Been keeping up with "The Closer," "Saving Grace" and "Burn Notice," but as yet untouched: the whole season of "Reaper," the whole season of "Medium," the whole season of "Ashes to Ashes" from BBC America, and a replay of "Invasion," because even though I've seen it, you can never have enough William Fichtner. Plus on Sundays Chiller is playing obscure UK supernatural series -- currently "Strange" and "Spine Chillers" -- which I am of course compelled to watch. Hi, Alexie Sayle!

Oh, and Doctor Who!!! The Christmas episode is on the DVR, and next month they start rolling out the last five specials with David Tennent. And I will be crushed when David Tennent goes, absolutely crushed. Yeah, I know I thought the same thing when Christopher Eccleston left, but this time I REALLY MEAN IT.

Coming soon, the return of "Leverage" and "Eureka." It hardly seems sporting that new seasons are now rolled out continually like chocolates on Lucy and Ethel's conveyor belt.
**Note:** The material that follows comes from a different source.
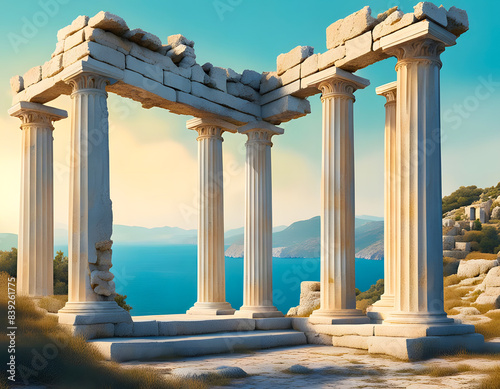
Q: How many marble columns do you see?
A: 7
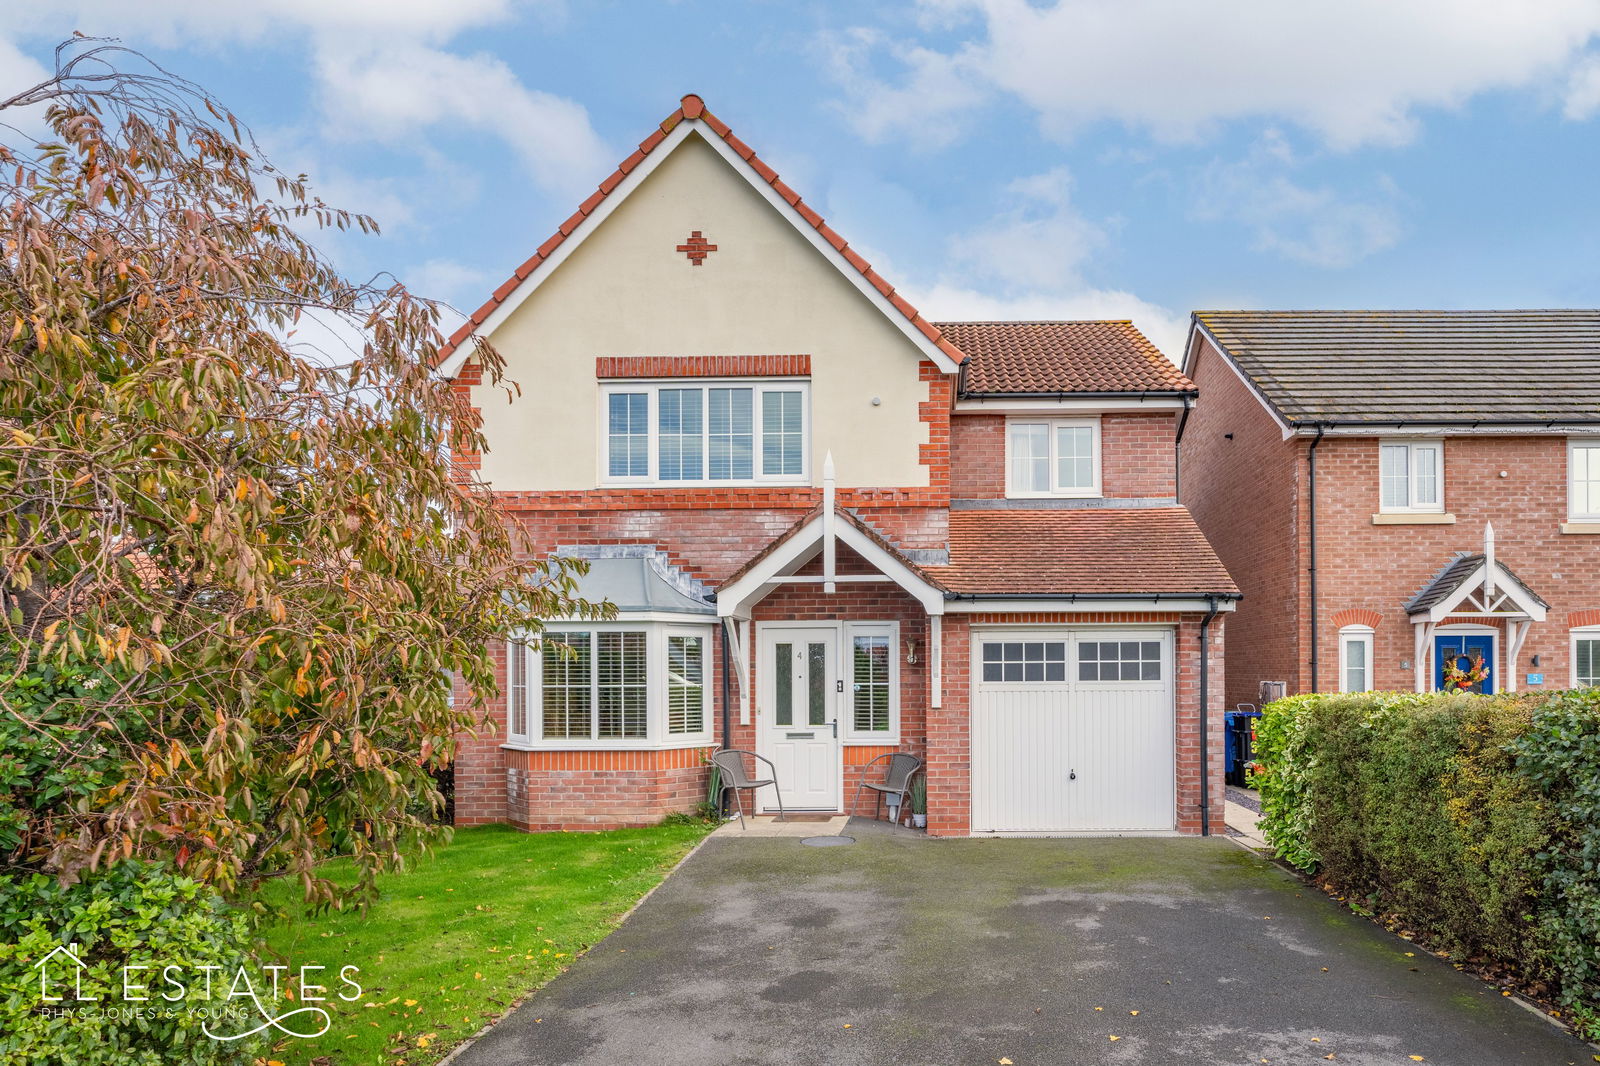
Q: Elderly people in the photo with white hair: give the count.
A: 0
Why, you'd think I had nothing better to do.

Mush, You Huskies

So, I've been working. No, actually working. Not the kind of work you get paid for, the other, important kind.

I've decided to work on three projects, because working on one would just be, well, pedestrian. I'm also laboring under the theory that I'm at my most productive when I have more to accomplish than I can possibly accomplish.

A) A new novel -- a departure for me, because there are no monsters, decapitations, or sundry other unpleasant things. It's -- gasp -- rather mainstream, even chick-lit-y. So we'll see how long that runs along until I feel compelled to kill someone -- in the literary sense, of course.

B) A book of short stories. I've wanted to do it for a while, and even I only self-publish a few copies, I'd like to at least have them all rounded up and neatly bound instead of floating around on scraps of paper. Still waiting to hear on the latest submission of a SS for the anthology, but their reading period isn't closed yet, so it may be a bit.

C) A rewrite of the vampire novel. Because vampires are cool again - finally. I've been holding off doing anything with it, mostly because it is huge and unwieldy -- and I'm talking Stephen-King-huge-and-unwieldy. I figure at least a third of it needs to be just cut outright. And going back over it, it is a bit.....overwrought. But first novels often are.

So there we go, plenty to work on, and a variety, like a box of chocolates, but the Monty Python kind. Watch out for the steel springs and the crunchy frog.

Sunday, June 7, 2009

And We Shall Never Speak of Them Again

I really, really, really hate the Detroit Redwings. That is all.

Friday, June 5, 2009

Don't Try This At Home

Memo to self. Don't quit caffiene cold turkey. Just...don't. I have spent the last two days with a vise on my skull, and gremlins tapdancing on my corpus collosum. It was just that I was drinking way to much Coke Zero, an embarassing amount, so much that I had to hide the cans like an aging actress with a fake fireplace full of vodka bottles. So I ran out of it one morning, and decided I'd quit just like that.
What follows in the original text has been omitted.